It's a good step. I like that Dell are willing to even try bunging Ubuntu onto their systems.

However, I'm replying because this is an all too common thing that we can see developing in almost every Linux discussion: Linux Snobs, XP Zealots, and Vista Haters.

Linux - I like Ubuntu, it made GNU/Linux that little bit more accessible, and means that it's finally makings some real gains. I think that the EEE would have struggled more without the Ubuntu Evangelism. I use a couple of different distros on my multiboot box.

XP - Now considered rock steady(ish) and seems to just do everything, I need it as an available boot choice so that I can get stuff done that won't run under Linux or my most used OS:

Vista - Am I the only one that remembers the distain that 95 was held in? I stayed with Windows 3.1 until about 97. 98 was greeted better because there wasn't a huge leap from 95. XP was treated with scorn because nothing worked properly and you needed recent hardware to run it. People swore to stick with 2000 or 98. (Oddly Me rarely gets mentioned, I guess because it was such an utter non event.)

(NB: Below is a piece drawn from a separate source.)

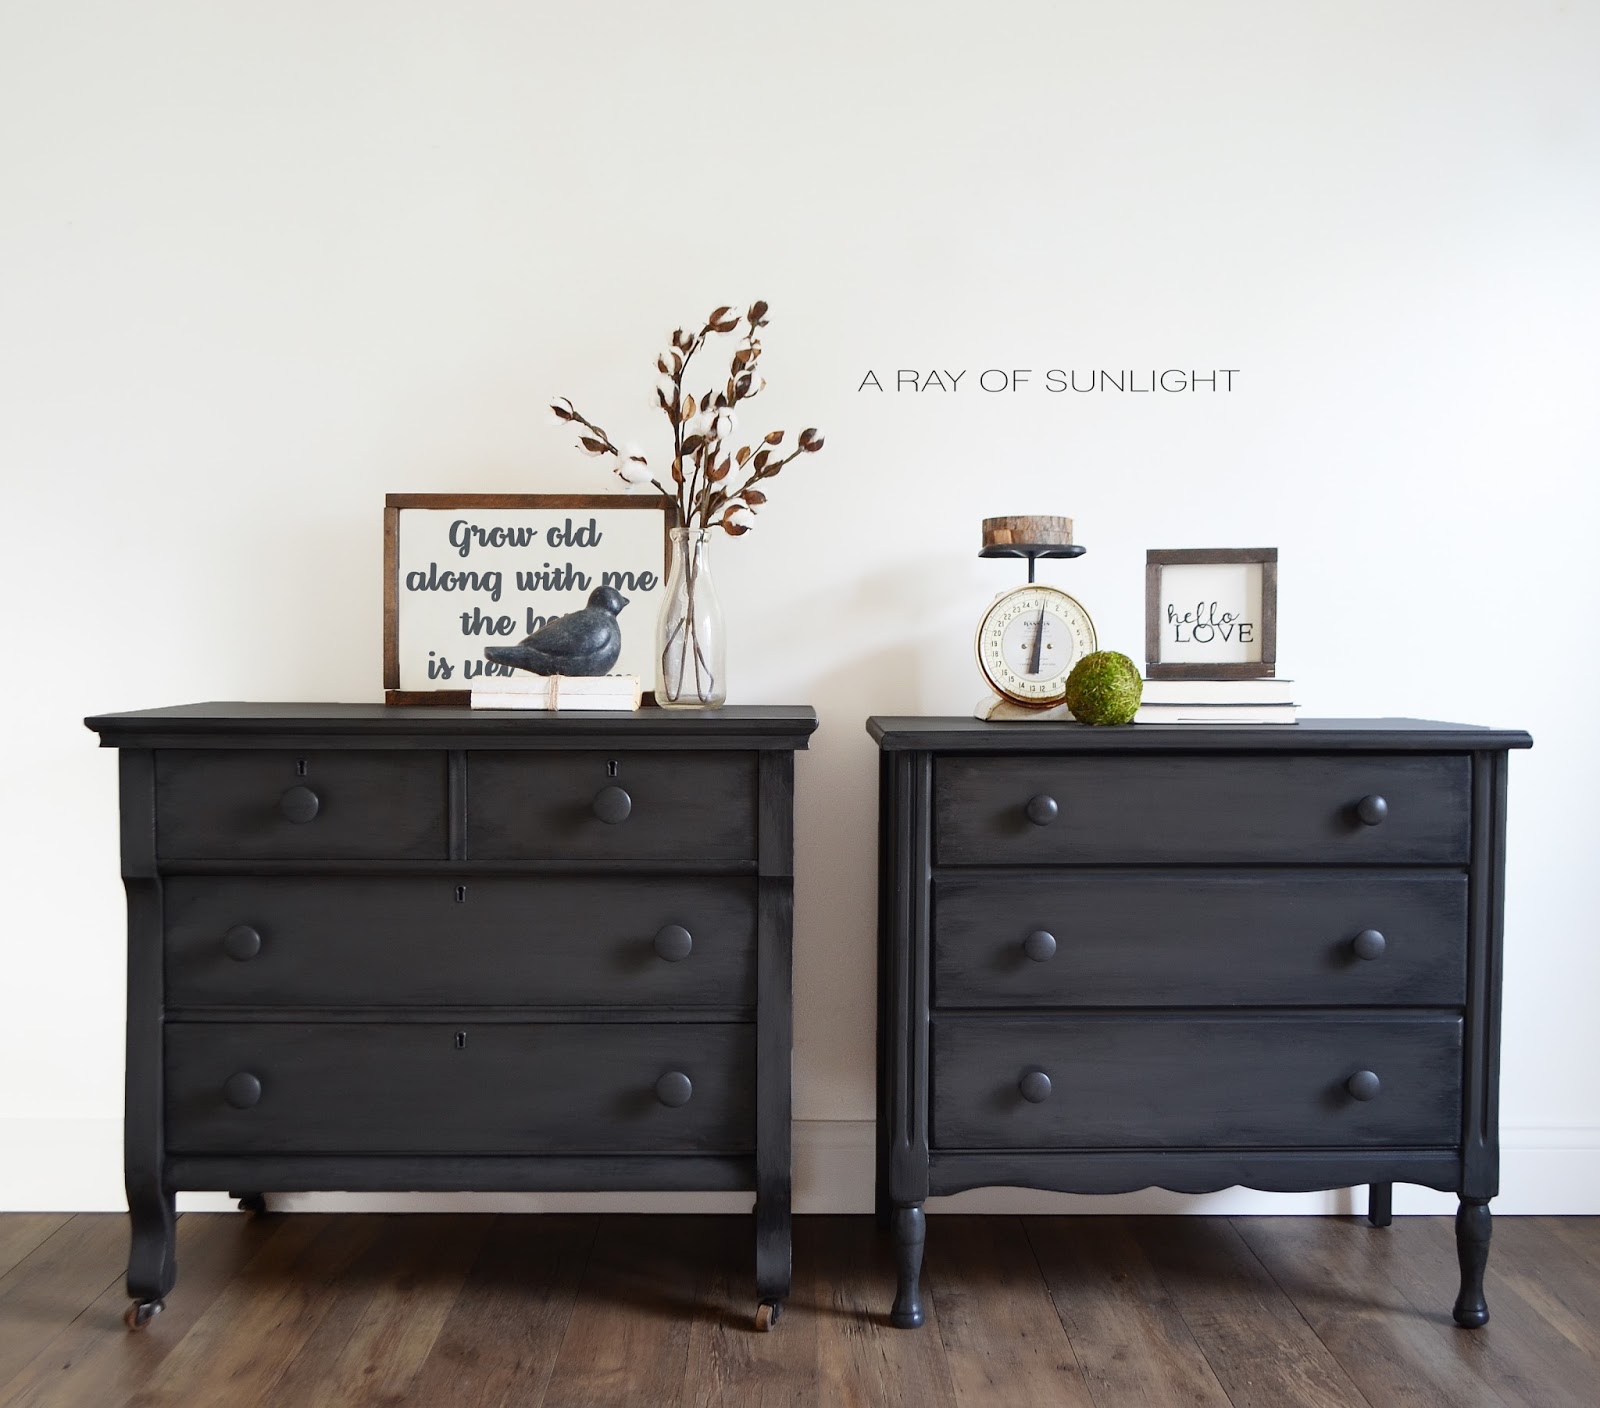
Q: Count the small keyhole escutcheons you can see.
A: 4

Vista is a big step forward, it looks almost as good as my Sabayon desktop, it's really anal about security (annoyingly so, sometimes, but then I'd prefer twenty calls saying "it's asking me if I really really want to install PornToolbar, do I?" than one saying "I installed some software it said I needed and now it's running slowly and my little Norton thingy had gone away." and it _is_ the future of Windows, so you might as well get proficient.

In three years time we'll be wondering what the fuss was about and complaining that our hardware won't work with Windows 7, oh, and droves of people will be sticking with vista because they don't like the way Win7 virtualises each login, or whatever.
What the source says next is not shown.